Hello @ammy Nice to e-meet you here, even if it is under less than happy circumstances. I am Scott and you are to be congratulated for taking such a momentous step! Good for you and your own preservation!
One of my favorite quotes is "Remember sometimes courage does not roar, rather it is a quite voice at the end of the day saying 'I will try again tomorrow!'"
You will find an accepting, listening bunch here at Connect and we all hope we can help you along your journey by sharing our experiences and ideas. Remember, too, that often times these types of burdens are bigger than any one person so perhaps seeking out a qualified therapist would be a positive step for you as well.
Peace & Strength
Hi Scott, Nice reply to @ammy. Suggesting that she might want to seek out a qualified therapist reminded me that I need to do the same. Put it on my "to do" list for tomorrow.
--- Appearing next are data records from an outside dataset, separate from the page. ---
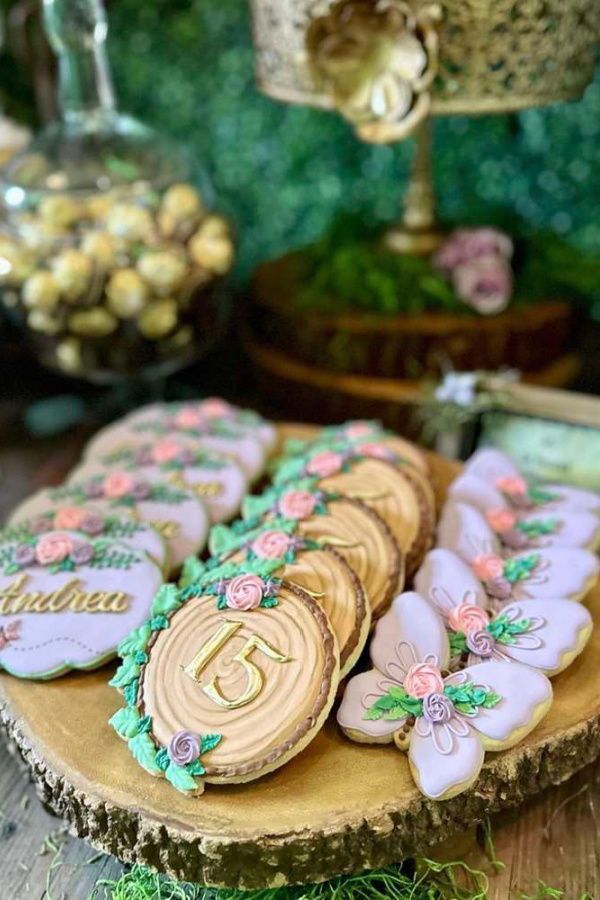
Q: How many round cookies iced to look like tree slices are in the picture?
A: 6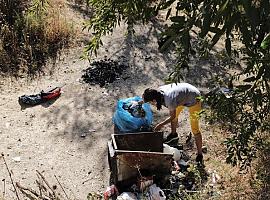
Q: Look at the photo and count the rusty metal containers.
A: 1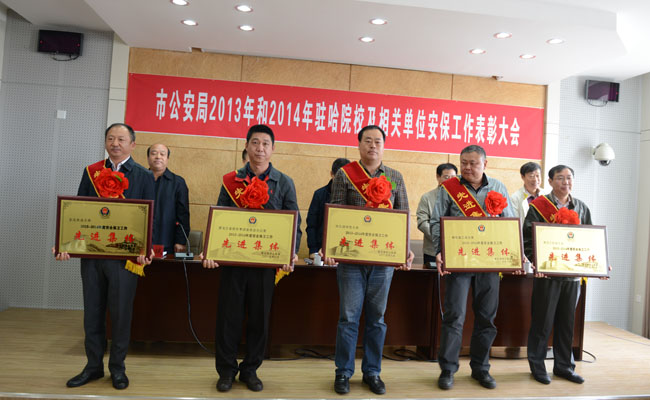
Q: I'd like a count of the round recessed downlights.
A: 10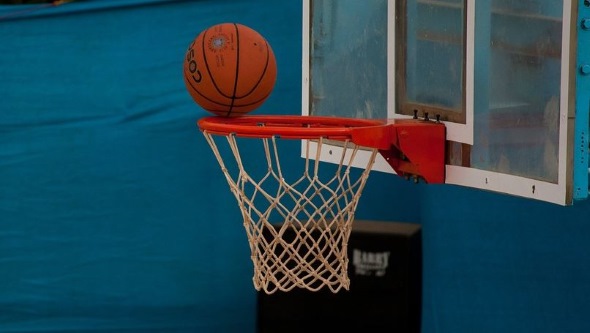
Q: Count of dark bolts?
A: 3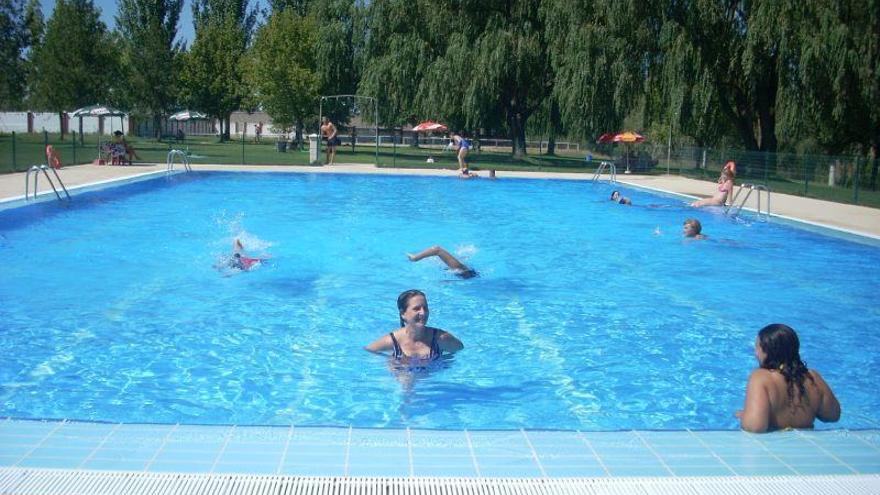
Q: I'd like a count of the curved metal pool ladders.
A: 4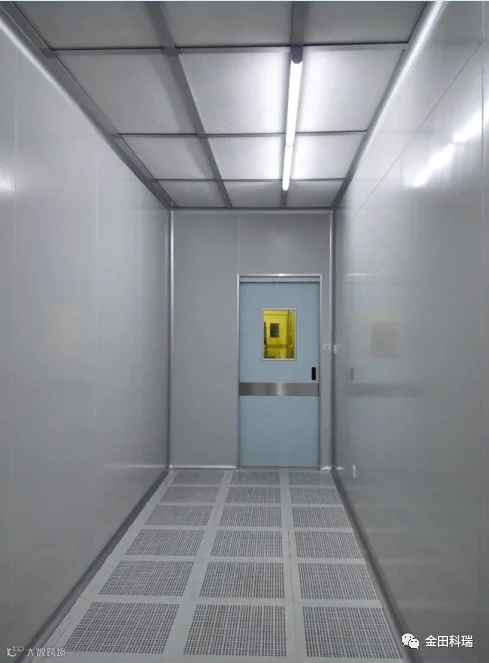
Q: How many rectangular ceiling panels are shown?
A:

And, @ammy, you are no longer a victim and are now a survivor. Change your thoughts, change your life. Change your situation: find a support group or join a group with people of similar interests. I enjoy meetup groups that involve physical activities: hiking, cycling, walking, running, yoga, Pilates, etc. Great was to reduce stress. Also, kickboxing or the martial arts help release repressed anger and other emotions. Cancelling the wedding to your abuser was the hardest part. The rest will be a breeze and a lot of fun!
@ammy Congratulations on not getting tied up with an abuser. No one deserves to be abused. You did the right thing. Try to gather some strength in caring about yourself. You are hurting and angry-you are also free.